_TASK TO COMPLETE_:
Leaving out the pictures, copy each record below exactly.

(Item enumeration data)

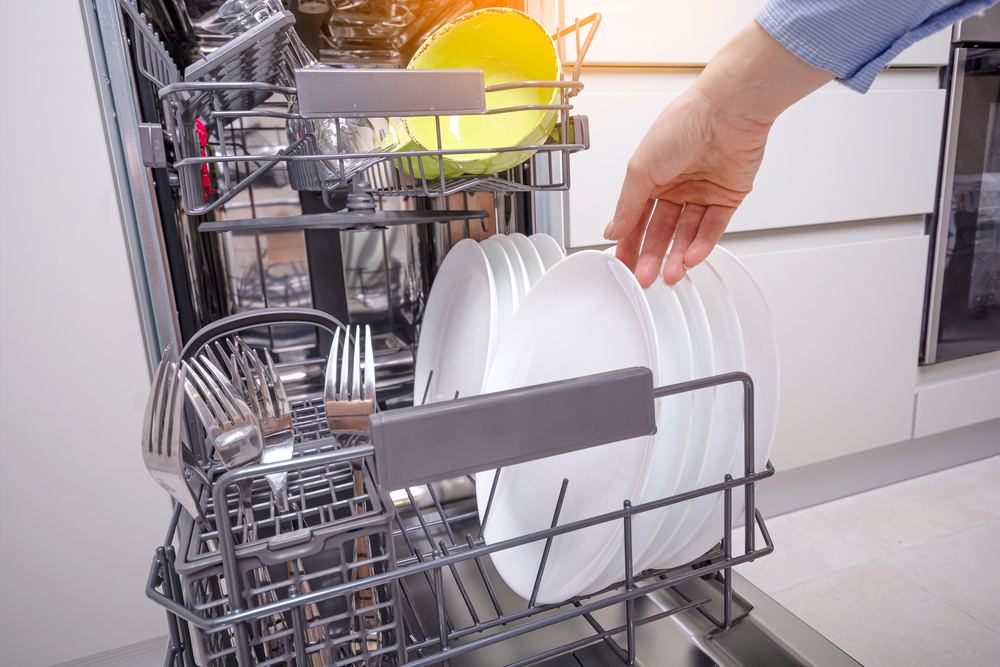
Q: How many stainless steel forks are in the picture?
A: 6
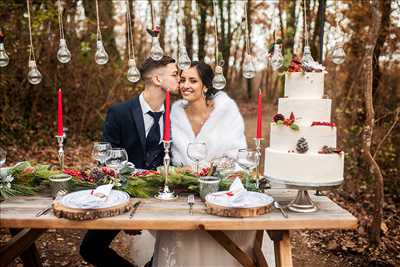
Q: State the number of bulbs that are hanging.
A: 12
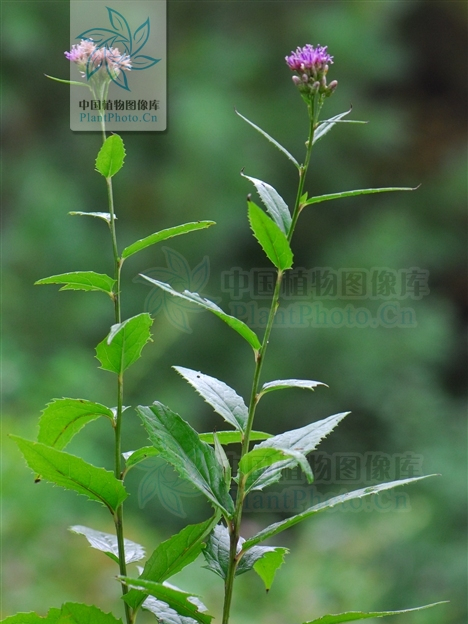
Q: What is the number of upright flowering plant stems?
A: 2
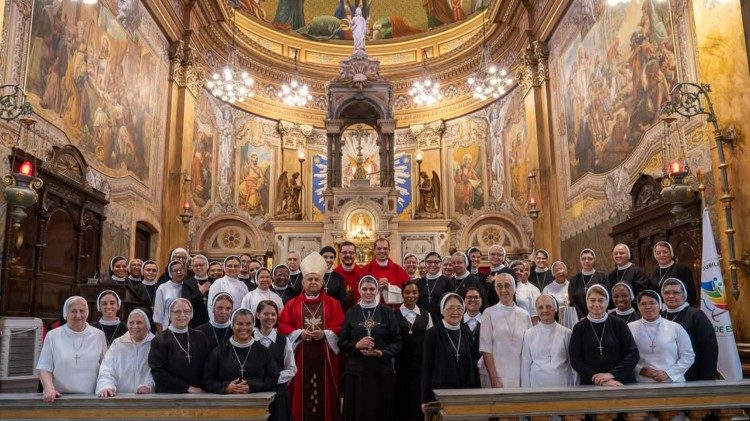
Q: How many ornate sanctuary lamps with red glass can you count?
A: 4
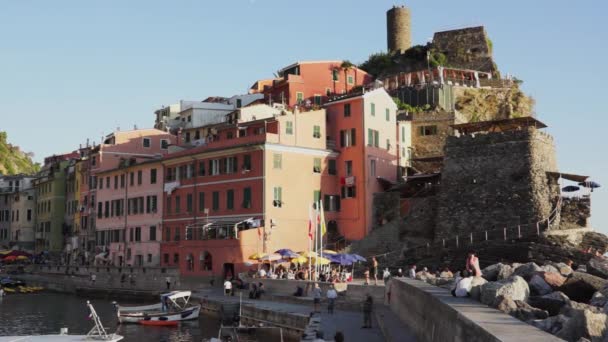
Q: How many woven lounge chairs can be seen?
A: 0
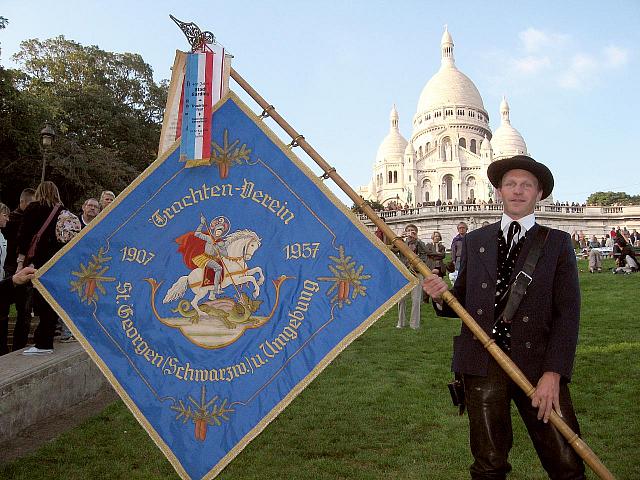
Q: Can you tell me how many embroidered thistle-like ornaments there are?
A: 4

_SOLUTION_:
Q: How many stainless steel forks are in the picture?
A: 6
Q: State the number of bulbs that are hanging.
A: 12
Q: What is the number of upright flowering plant stems?
A: 2
Q: How many ornate sanctuary lamps with red glass can you count?
A: 4
Q: How many woven lounge chairs can be seen?
A: 0
Q: Can you tell me how many embroidered thistle-like ornaments there are?
A: 4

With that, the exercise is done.